Storing and transporting energy as hydrogen is seen as vital to future energy
systems.
Turning electrical energy into chemical energy and then releasing it again on
demand is the key to this process.
A major problem though is making this reaction fast and cheap enough to be
viable.
Hydrogen can be made from water wherever electricity is available, even at
home. And with a fuel cell it can be turned back into electricity, with water
as the benign by-product.
If the electricity comes from a local renewable source such as a wind farm or
array of solar cells, this means clean, independent and portable power that can
be stored until needed.
New research published today in Science takes us a step closer to this vision.
Fuel cells need a catalyst to speed up the chemical reactions that change
hydrogen into water and electricity. Platinum is very good at this but it is
famously expensive and rare.
Some microbes, though, have known for a billion years how to make enzymes that
can do the job using cheap and abundant nickel and iron.
These natural enzymes are unfortunately difficult to obtain and do not do so
well outside the microbe.
Now researchers have managed to make a synthetic, toughened-up version.
Real-world viability
So far, they have looked at just one step in the complex reaction, where two
hydrogen atoms taken from water are snapped together to make hydrogen gas.
But their new synthetic enzyme is performing surprisingly well, in fact it's 10
times faster than the natural one, making 100,000 molecules of hydrogen gas
every second.
"This nickel-based catalyst is really very fast," said co-author Morris Bullock
of the Pacific Northwest National Laboratory in the US state of Washington.
"In general, enzymes are already a lot faster than traditional catalysts like
platinum - normally orders of magnitude faster, so this is exciting," said
Professor Gavin Walker of the University of Nottingham, who was not involved in
the study.
Although fast, at present the process still uses up too much electrical energy
to be viable for real-world applications.

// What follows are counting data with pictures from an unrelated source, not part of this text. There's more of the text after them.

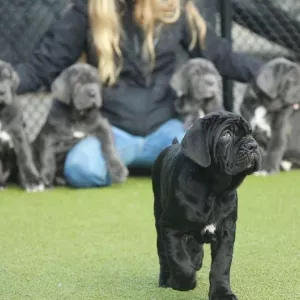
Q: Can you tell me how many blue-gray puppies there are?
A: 4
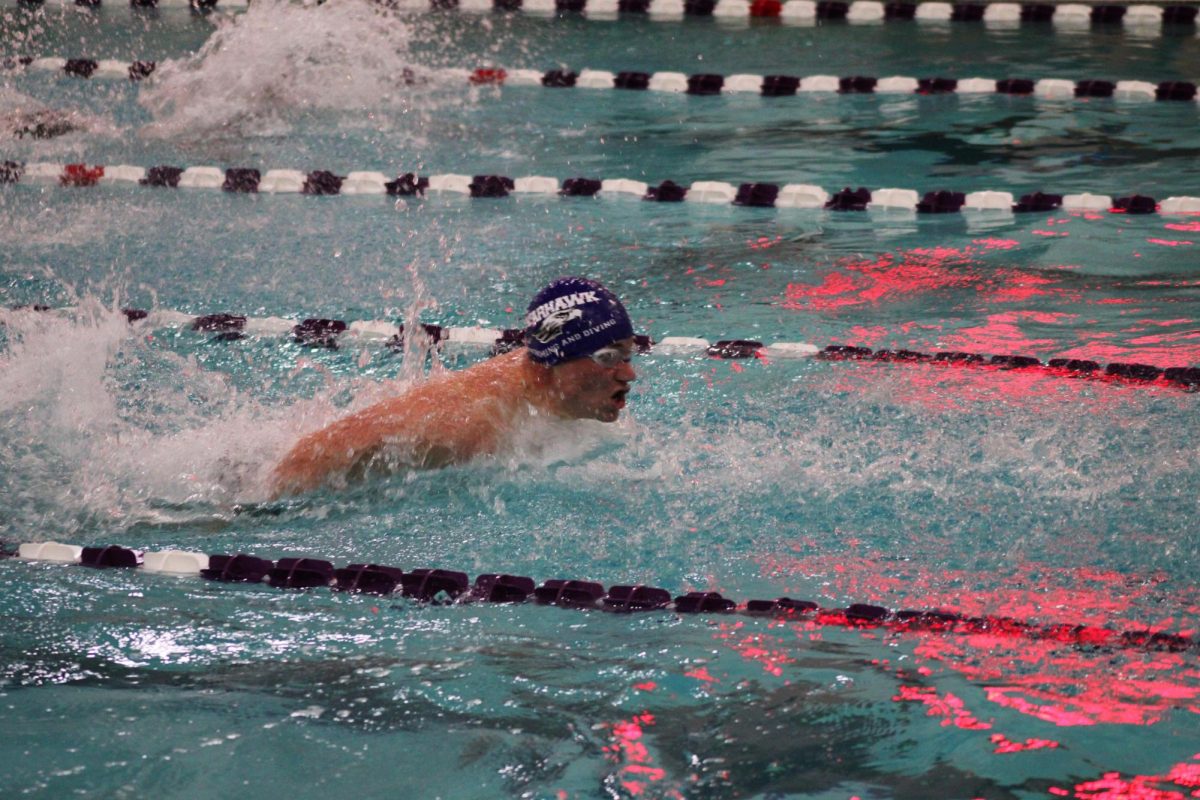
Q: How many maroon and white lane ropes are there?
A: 5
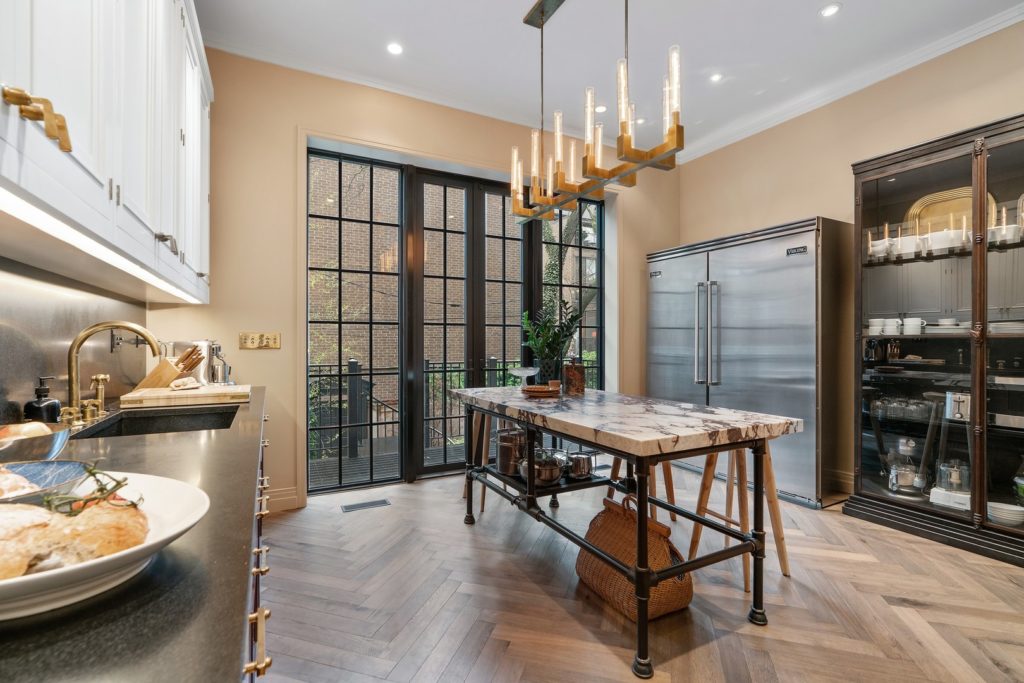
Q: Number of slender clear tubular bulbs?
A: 12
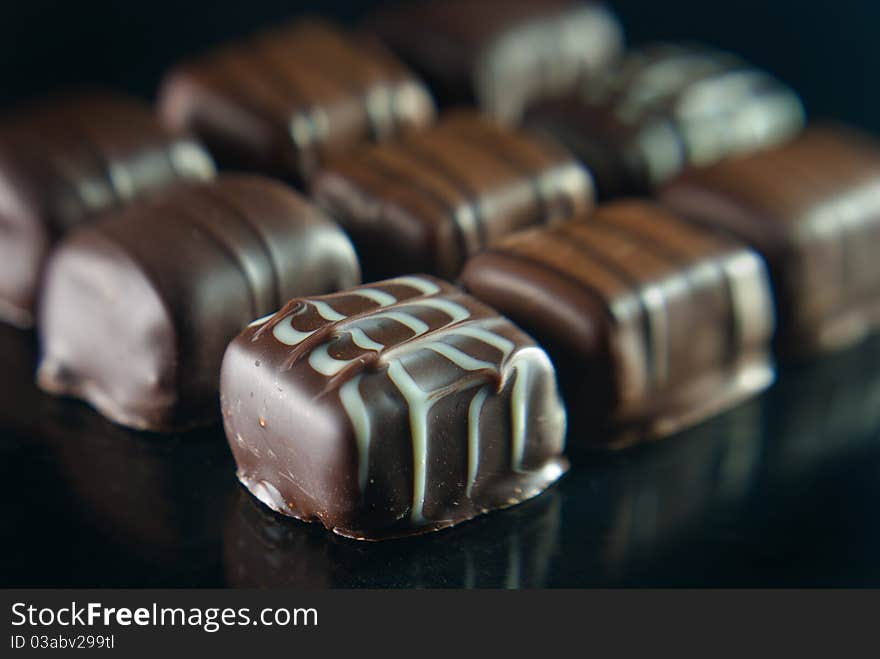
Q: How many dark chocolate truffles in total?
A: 9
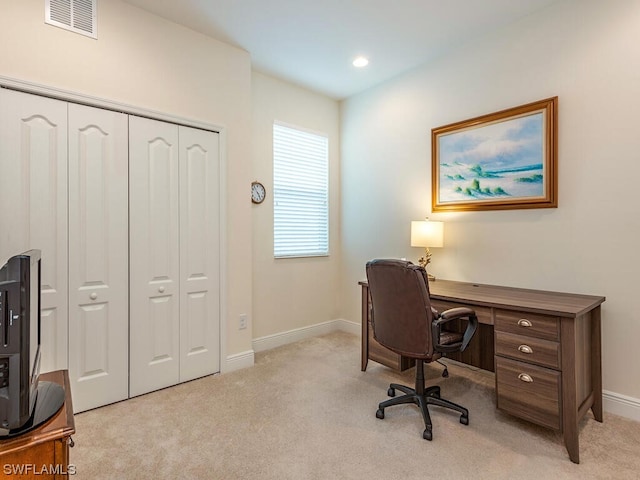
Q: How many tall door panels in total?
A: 4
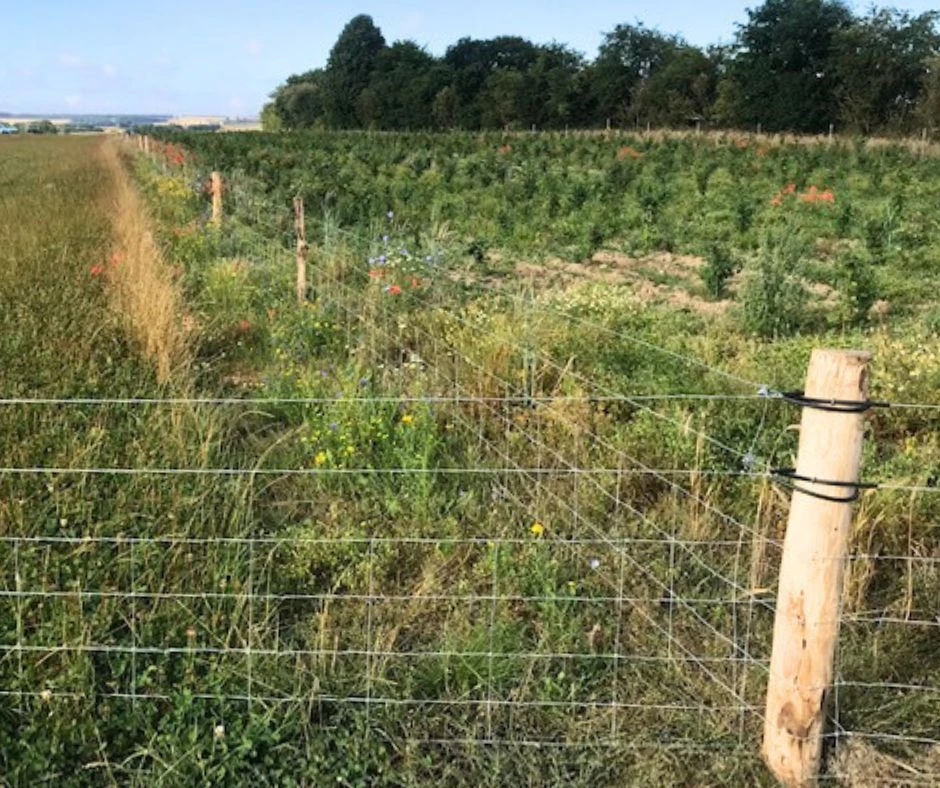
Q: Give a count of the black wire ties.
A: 2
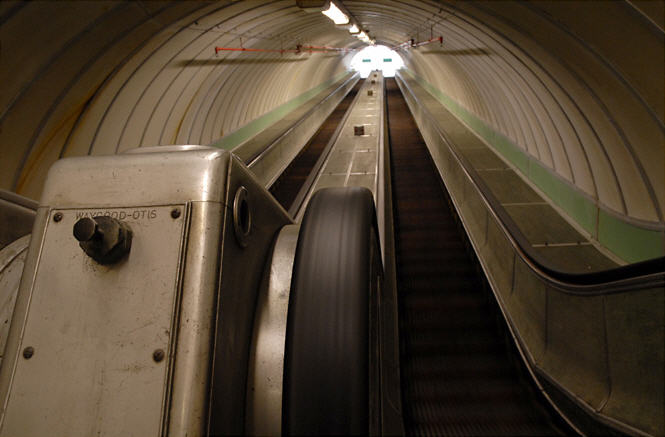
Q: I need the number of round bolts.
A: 4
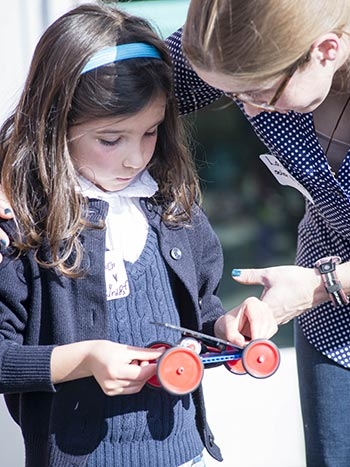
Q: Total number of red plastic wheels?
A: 4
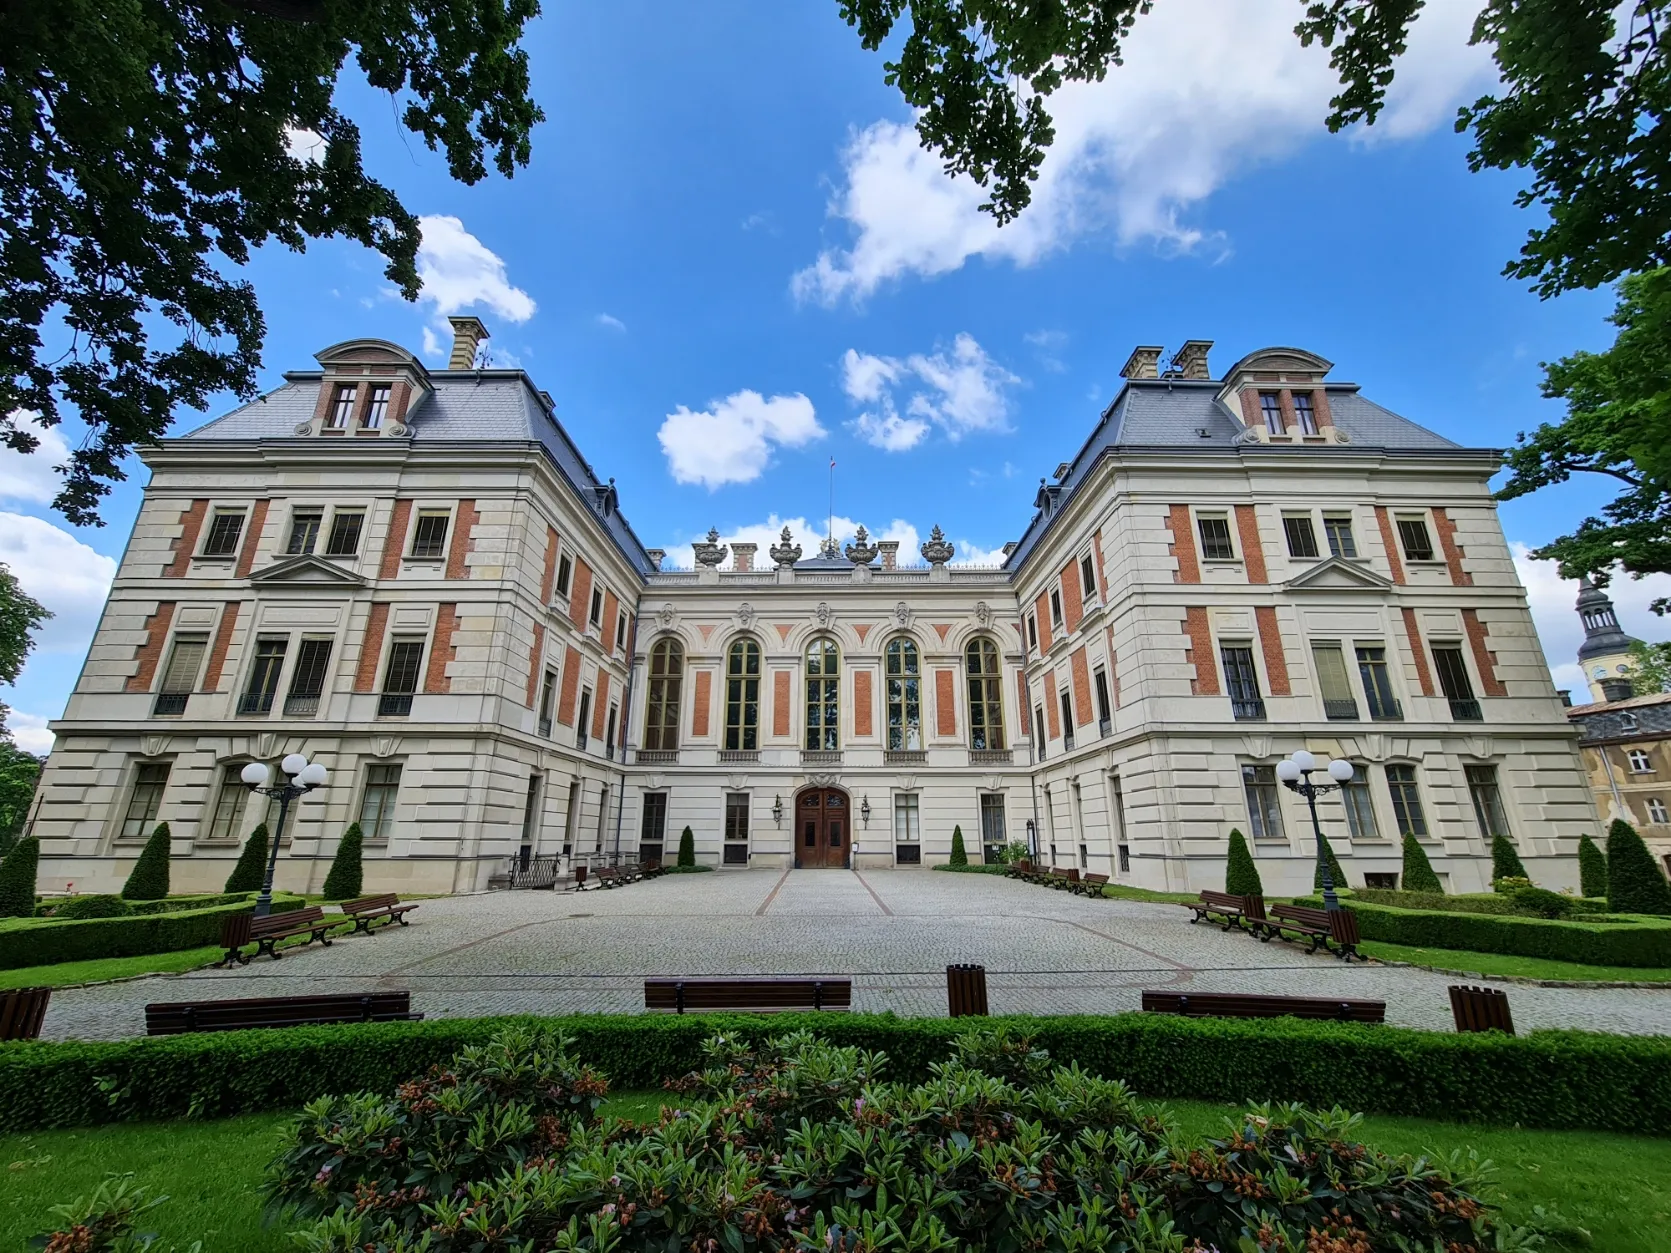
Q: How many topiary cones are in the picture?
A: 12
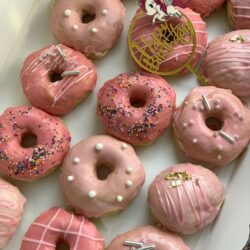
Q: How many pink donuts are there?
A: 14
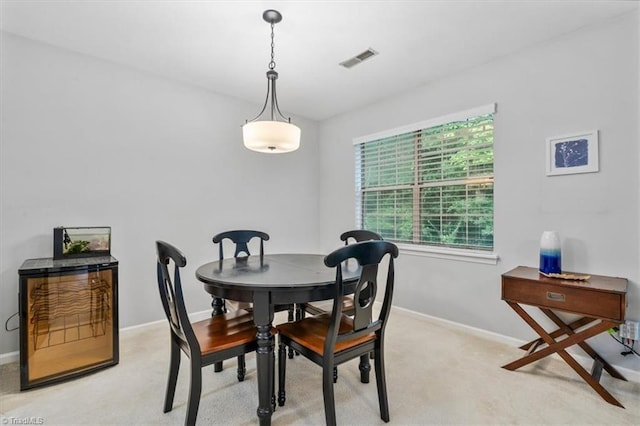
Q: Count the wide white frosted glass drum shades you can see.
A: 1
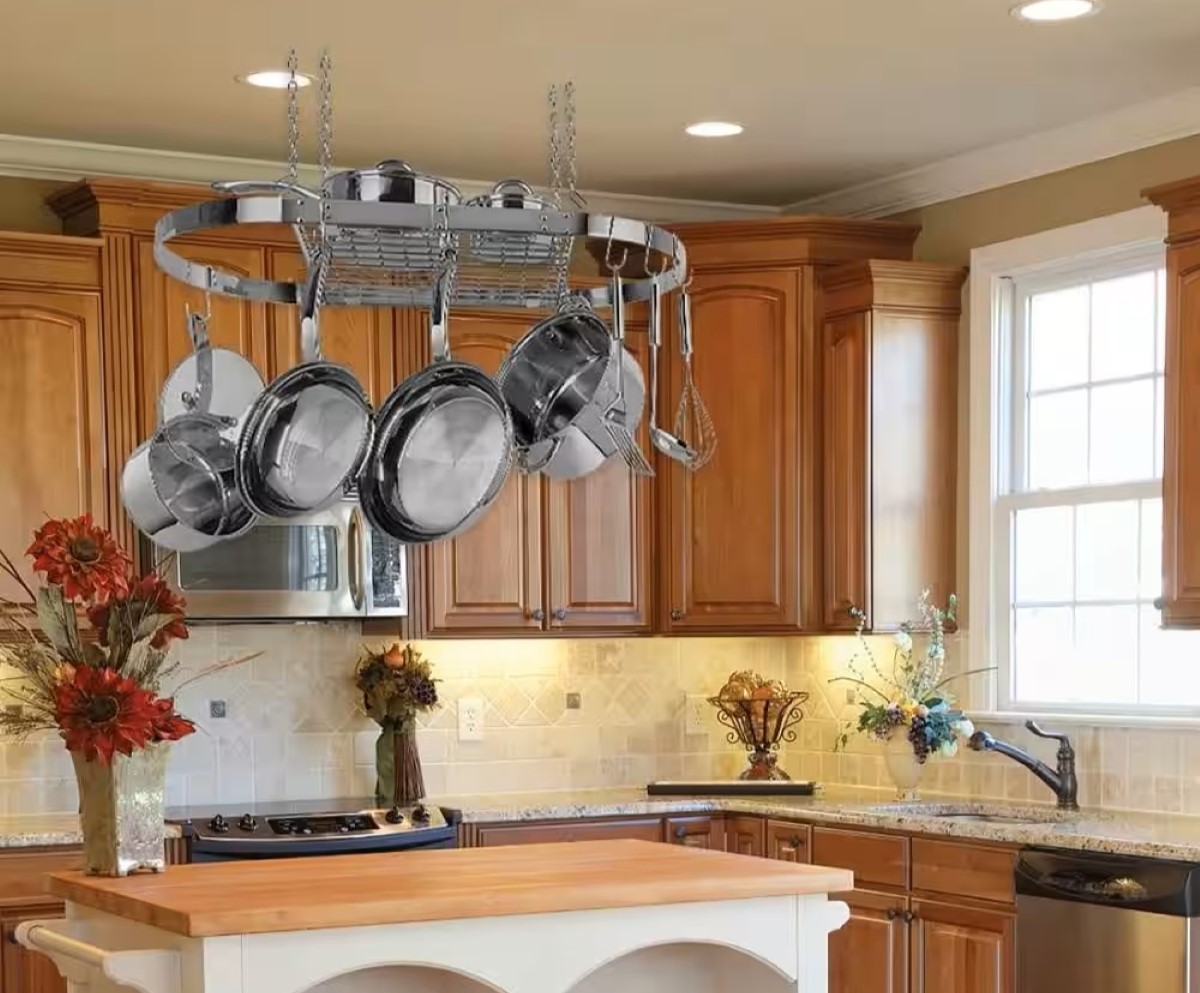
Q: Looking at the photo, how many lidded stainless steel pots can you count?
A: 2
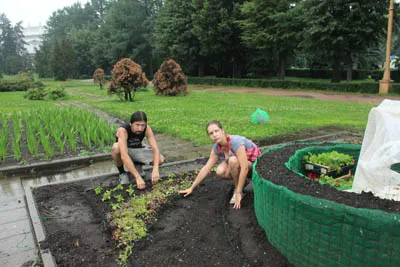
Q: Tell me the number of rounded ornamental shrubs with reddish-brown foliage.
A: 3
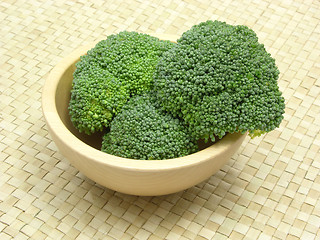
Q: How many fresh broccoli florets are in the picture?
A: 3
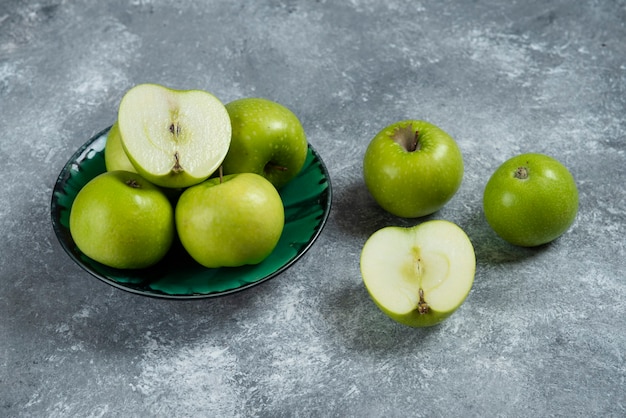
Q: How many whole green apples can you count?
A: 6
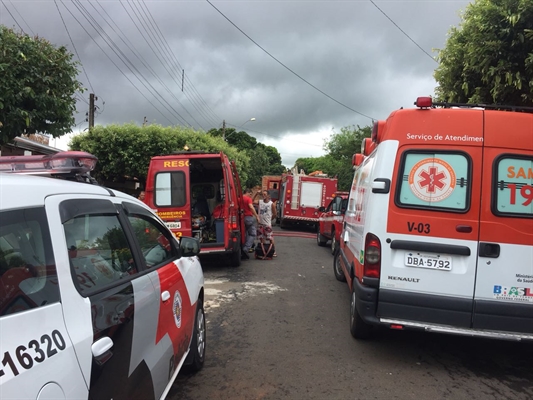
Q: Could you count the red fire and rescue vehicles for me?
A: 3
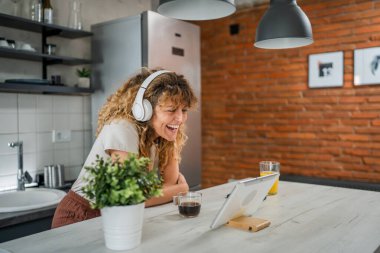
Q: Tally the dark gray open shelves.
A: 3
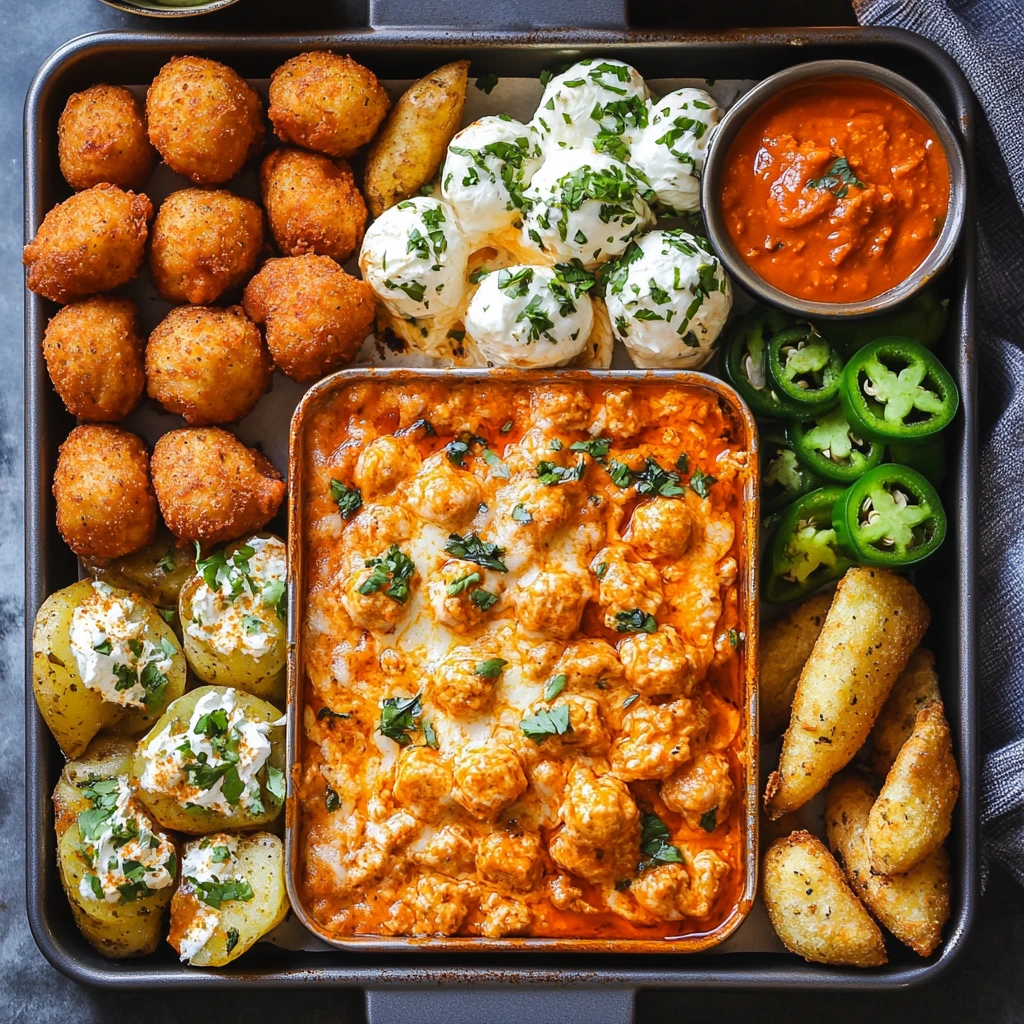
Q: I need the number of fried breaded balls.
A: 11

However, "these results highlight the substantial promise molecular catalysts
hold for the production of hydrogen," wrote the authors.
"One of the nice things about hydrogen is that it's a versatile energy vector.
It can be generated from a number of sources - wind, solar, biomass. But can it
be done efficiently and how much will it cost? That's why this is an important
discovery - looking at cheaper alternatives for the catalysts," said Professor
Walker.
"If we can go across to using iron and nickel, that will be a lot cheaper. This
will hopefully lead to cheaper hydrogen," he added.